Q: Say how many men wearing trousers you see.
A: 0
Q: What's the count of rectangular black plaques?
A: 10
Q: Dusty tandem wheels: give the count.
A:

==

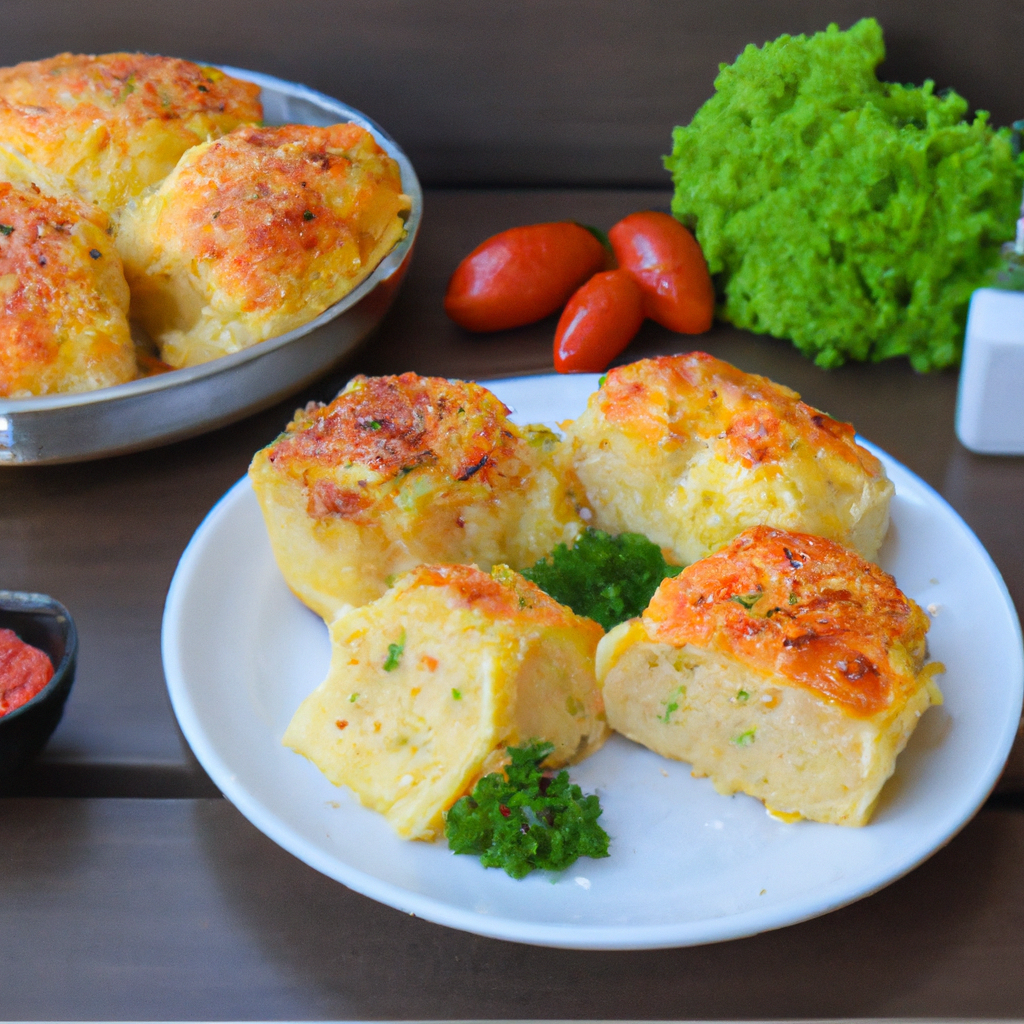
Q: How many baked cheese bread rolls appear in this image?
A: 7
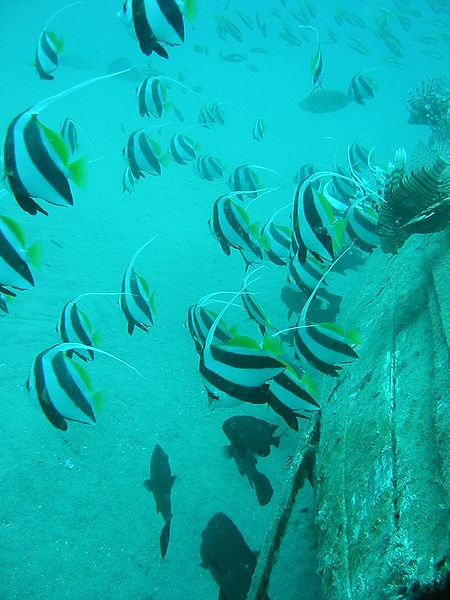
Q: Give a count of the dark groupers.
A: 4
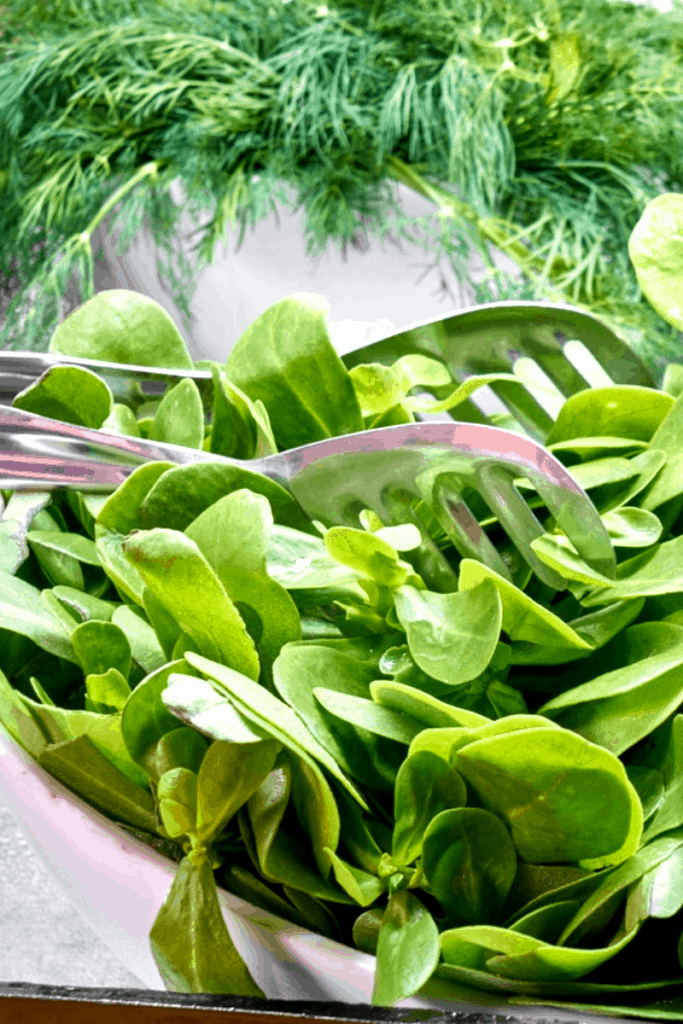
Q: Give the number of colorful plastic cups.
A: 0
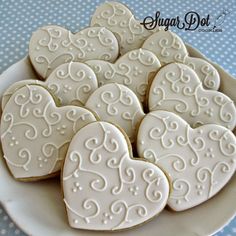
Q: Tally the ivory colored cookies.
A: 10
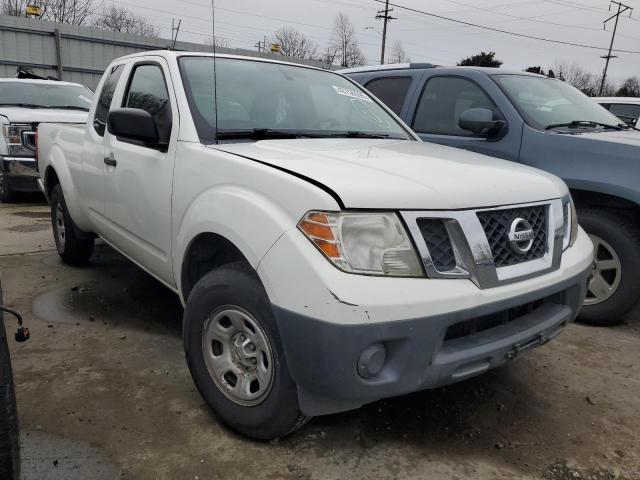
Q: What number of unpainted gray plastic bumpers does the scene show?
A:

==

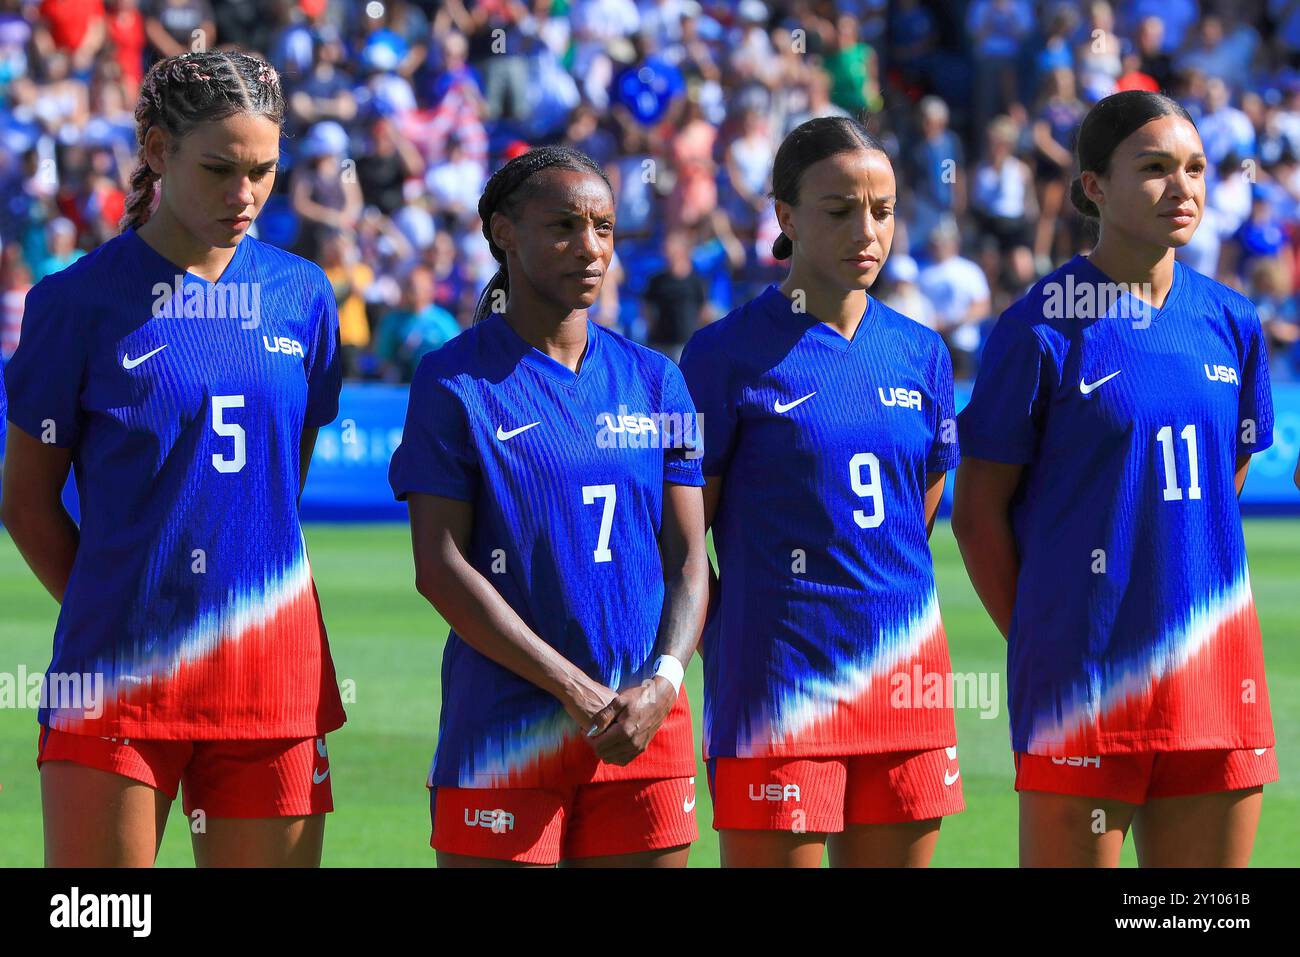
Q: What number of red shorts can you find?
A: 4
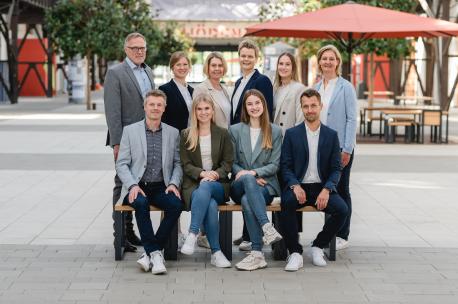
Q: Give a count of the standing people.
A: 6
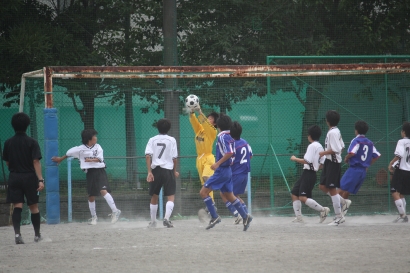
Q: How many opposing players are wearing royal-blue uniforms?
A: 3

#### [Task requirements]
For the word "What", find every line in the data that holds it and copy that line.

#### [Task result]
Q: What's the count of rectangular black plaques?
Q: What number of unpainted gray plastic bumpers does the scene show?
Q: What number of red shorts can you find?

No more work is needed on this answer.